The event was the great Lawrence textile strike of 1912, commonly known as the “Bread and Roses Strike.” After reading the following highlights, you may find it as worthy of commemoration as the other famous events that occurred 100 years ago.
• The stage was set in 1911, when Congress reduced the workweek from 56 to 54 hours…for women and children only. Being dependent on the labor of women and children, Lawrence’s mills adopted a 54-hour schedule for everyone. Upon receiving their first pay envelopes under the reduced schedule, the workers discovered a pay cut. Averaging only $8.76 a week, the frustrated workers walked out of the mills.
• For nine weeks, during the harsh months of January and February, 1912, more than 20,000 mill workers went on strike. They faced off daily with local police and state militia. (Some in the militia were Harvard students who received course credit for their time.)
• Eighty-six percent of Lawrence’s population in 1912 was first- or second-generation immigrants. The newest immigrants held the worst jobs, and thus were in the forefront of the strike. The two striking workers killed during the Bread and Roses Strike reflected this ethnic hierarchy. Annie Lopizzo, an Italian woman in her 20s, was shot during a confrontation between strikers and police. And John Rami, a Syrian teenager, was killed by a militiaman’s bayonet.
• The strikers turned for help to the Industrial Workers of the World, a radical union willing to organize unskilled immigrant laborers. When dynamite was found in three locations, fingers quickly pointed toward the IWW, owing to their reputation (some say exaggerated) for violence. The “dynamite plot,” however, was quickly revealed to be a hoax perpetrated by friends of a prominent mill owner to discredit the IWW and undermine the strike.
• In another attempt to destabilize the strike, police arrested two IWW organizers in the shooting of Lopizzo, despite there being no evidence connecting them to her death.
• As the struggle dragged on, some strikers sent their children to live with sympathizers in other cities. The resulting negative publicity enraged local authorities, who dispatched police to stop the “children’s exodus” at the train station. The melee that followed, with women and children thrown into paddy wagons, generated even more bad press.
• National outrage prompted a congressional hearing, and Carmela Teoli, a 14-year-old Italian girl, testified about getting her hair caught in mill machinery and having part of her scalp torn off. The resulting publicity was more than the mill owners could bear, and they soon negotiated a settlement with the strikers. Incredibly, the workers had won. The results of the strike, by then international news, reverberated far and wide:
o More than 250,000 textile workers throughout New England saw pay increases.

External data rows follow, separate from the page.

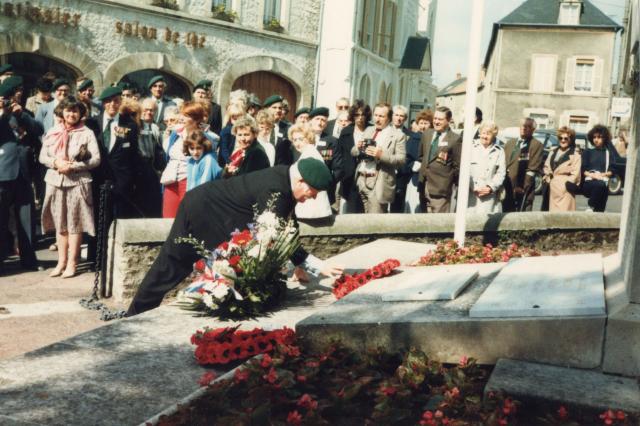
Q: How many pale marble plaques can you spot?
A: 2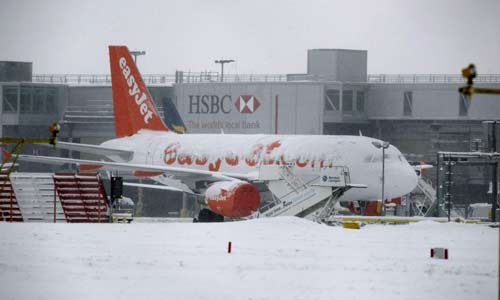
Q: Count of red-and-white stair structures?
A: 2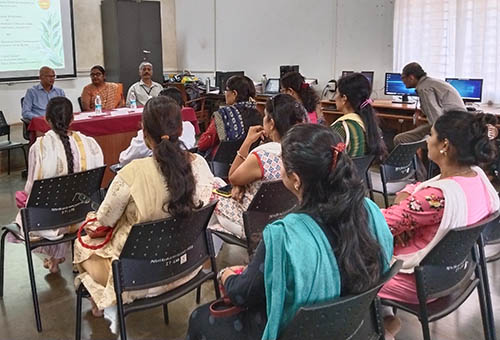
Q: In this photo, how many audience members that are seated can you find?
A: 9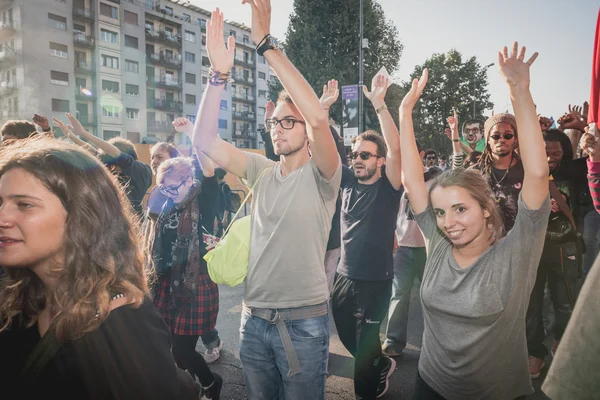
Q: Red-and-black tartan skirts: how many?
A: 1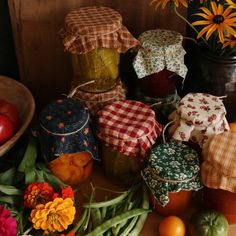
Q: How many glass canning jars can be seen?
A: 9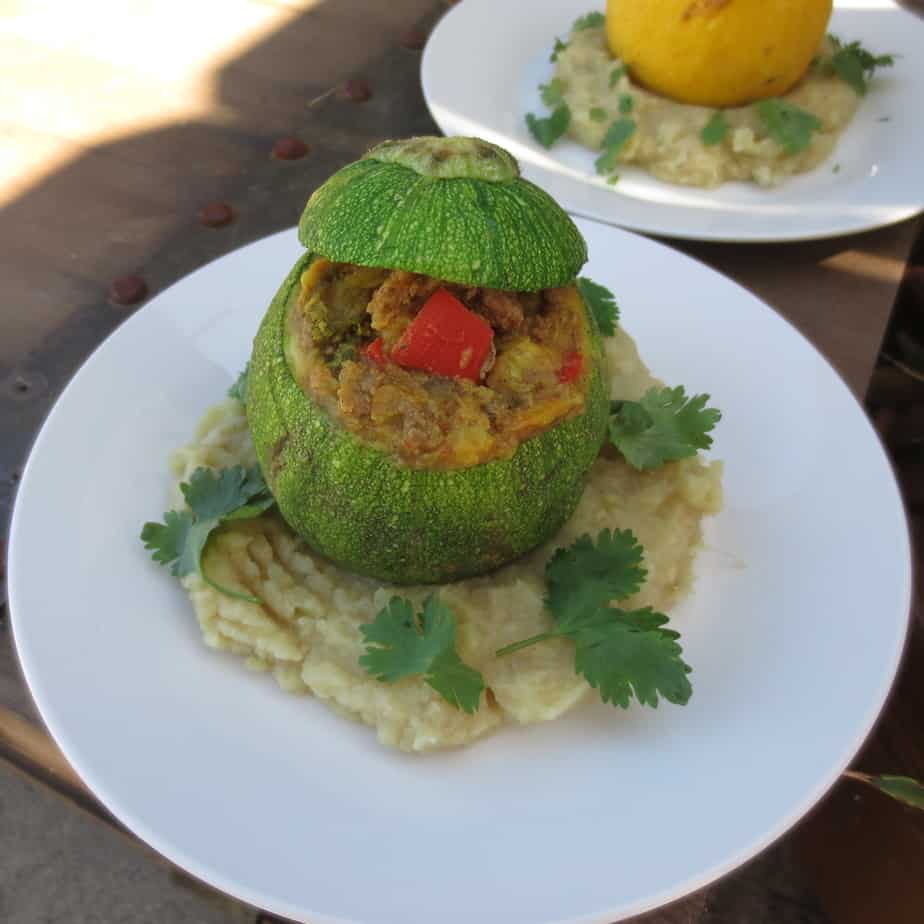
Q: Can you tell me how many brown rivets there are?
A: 5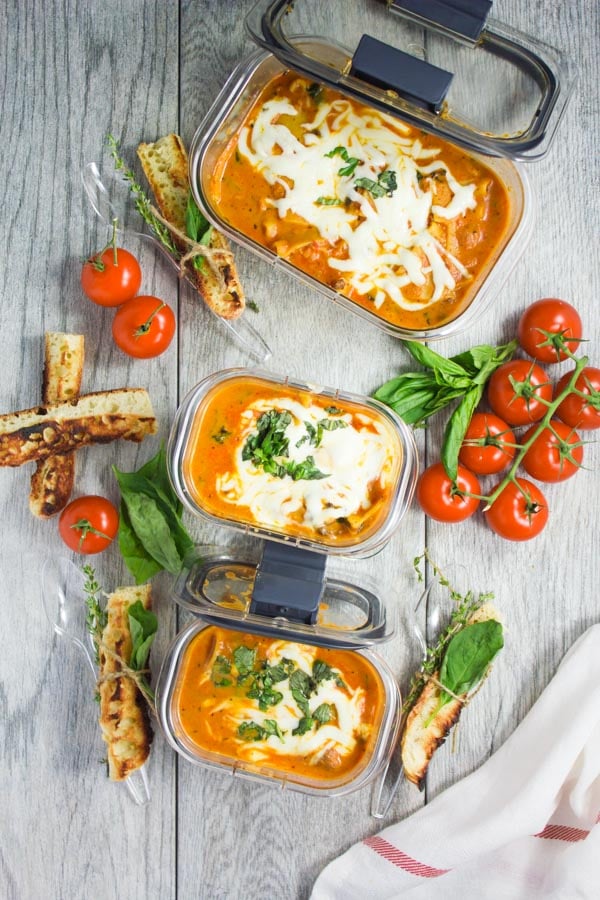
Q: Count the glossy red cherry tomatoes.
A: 10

o The attention drawn to child labor helped pass protective legislation, first in Massachusetts, and then nationally.
o The poem-turned-song “Bread and Roses” has become an anthem for women’s and workers’ rights, and the phrase “Bread and Roses” is known and used around the world.
The strike’s history is celebrated in Lawrence at the annual Bread and Roses Labor Day Heritage Festival at the Lawrence Heritage State Park, and by Lawrence’s other cultural and historical organizations. The Bread and Roses Centennial Committee is organizing a series of commemorative events in 2012 for the 100th anniversary beginning on Jan. 12th. For more information, visit www.BreadAndRosesCentennial.org.
( Editor’s Note: Read Part 2 here and watch for Part 3 of this series on the 100th Anniversary of the Bread and Roses Strike in the July/August 2012 issue of Merrimack Valley Magazine – available mid-May. )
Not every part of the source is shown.